Counting data with pictures
※ ※ ※
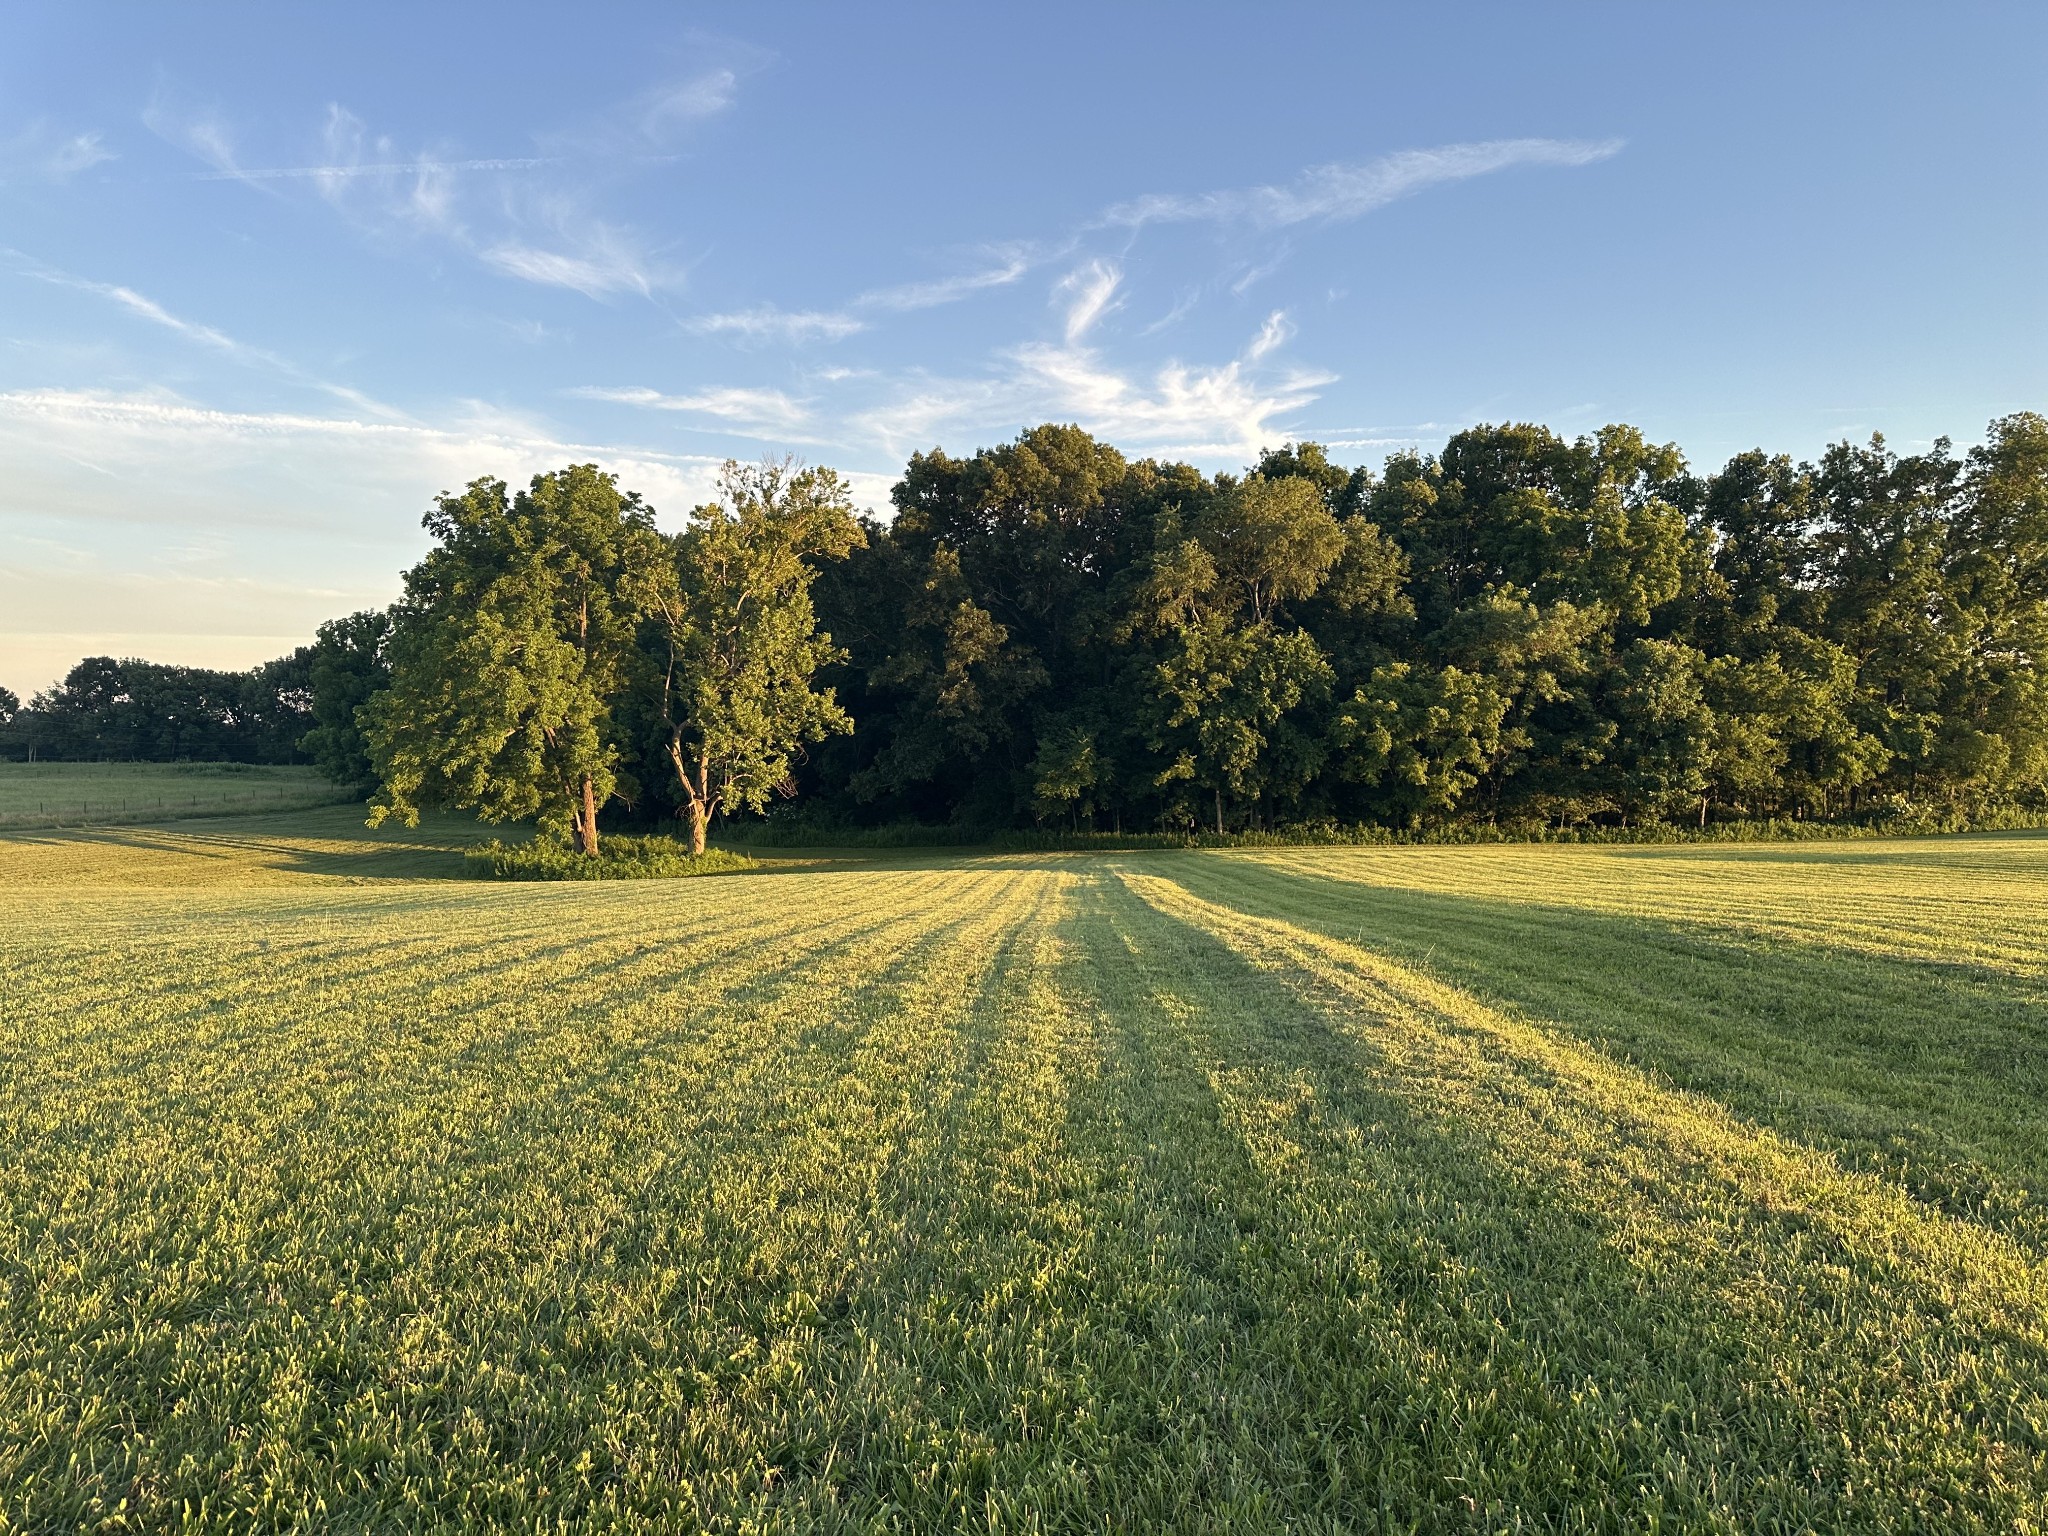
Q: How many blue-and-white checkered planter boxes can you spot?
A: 0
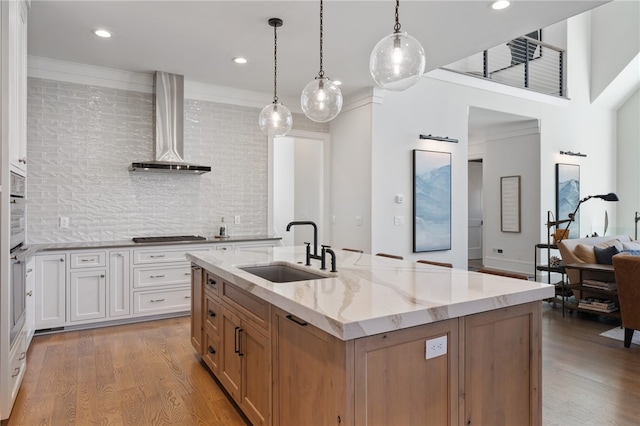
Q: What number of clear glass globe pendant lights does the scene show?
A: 3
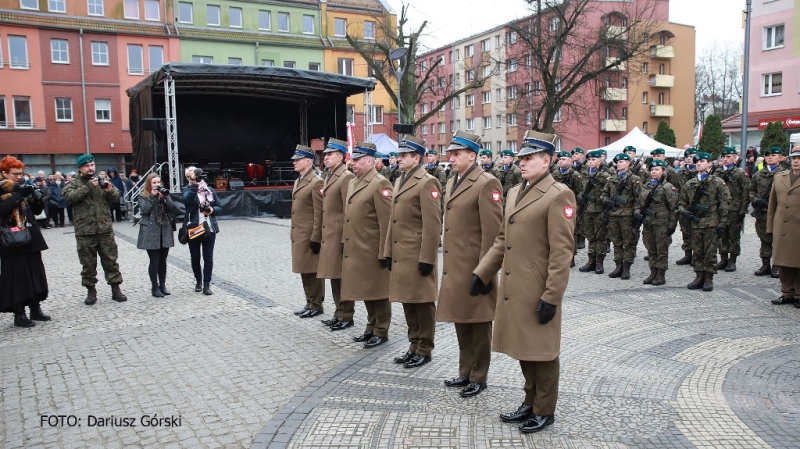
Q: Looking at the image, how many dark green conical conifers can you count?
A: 3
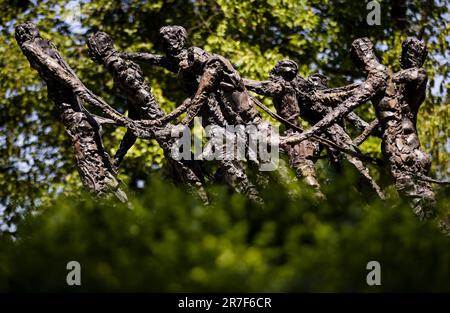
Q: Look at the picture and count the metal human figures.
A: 7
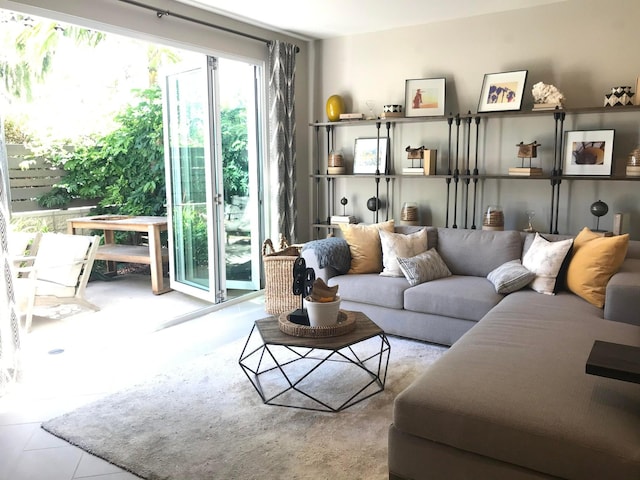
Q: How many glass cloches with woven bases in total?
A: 4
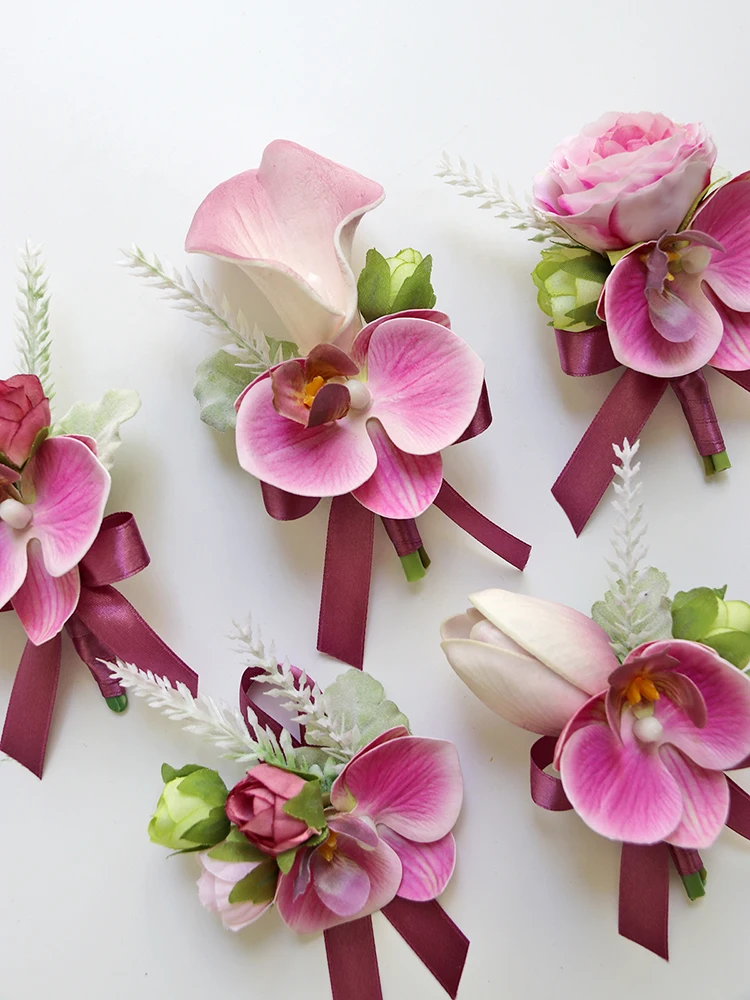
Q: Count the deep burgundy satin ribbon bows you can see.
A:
※ ※ ※
◆ What to do
From the line that contains "Q: What number" down to the last line of the entries above, copy every line exactly and leave out the pictures.

◆ Task solution
Q: What number of clear glass globe pendant lights does the scene show?
A: 3
Q: Looking at the image, how many dark green conical conifers can you count?
A: 3
Q: Look at the picture and count the metal human figures.
A: 7
Q: How many glass cloches with woven bases in total?
A: 4
Q: Count the deep burgundy satin ribbon bows you can see.
A:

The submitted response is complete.